Department of Endodontics, Henry M. Goldman School of Dental Medicine, Boston University, Boston, Massachusetts 02118, USA.
J Endod. 2011 Sep;37(9):1217-24. doi: 10.1016/j.joen.2011.05.022. Epub 2011 Jul 16.
We previously reported the presence of mesenchymal stem/progenitor cells (MSCs) in inflamed pulp tissue. Here we asked whether MSCs also exist in inflamed periapical tissues resulting from endodontic infection. The objectives of this study were to detect the expression of MSC markers in periapical inflammatory tissues and to characterize isolated cells from these tissues.

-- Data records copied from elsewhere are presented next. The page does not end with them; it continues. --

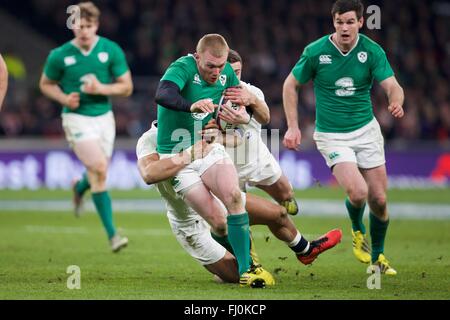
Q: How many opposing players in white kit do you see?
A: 2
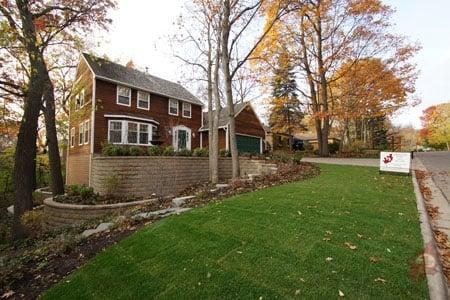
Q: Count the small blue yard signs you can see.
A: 0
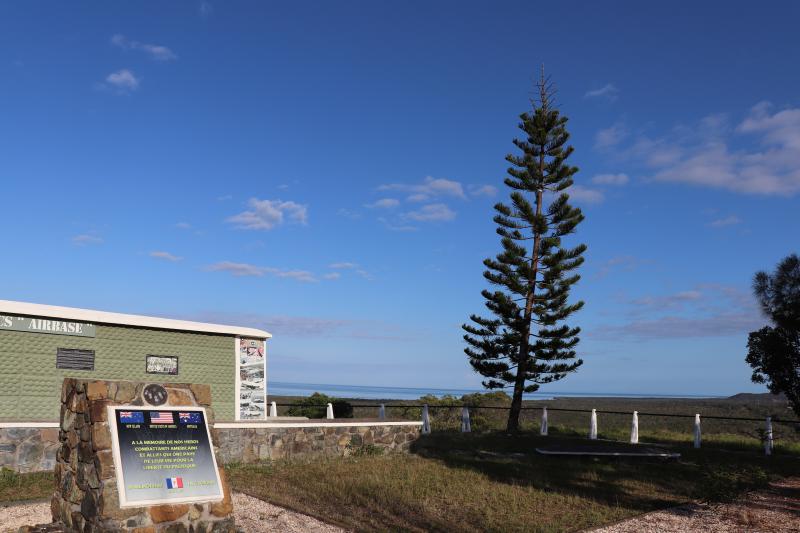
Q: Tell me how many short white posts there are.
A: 10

Human periapical inflammatory tissues were collected and processed to detect MSC marker expression by immunohistochemistry. Cells were isolated and tested for cell surface marker expression by using flow cytometry and examined for multiple differentiation potential into osteogenic and adipogenic pathways. In vivo formation of mineralized tissues was assessed in a mouse model.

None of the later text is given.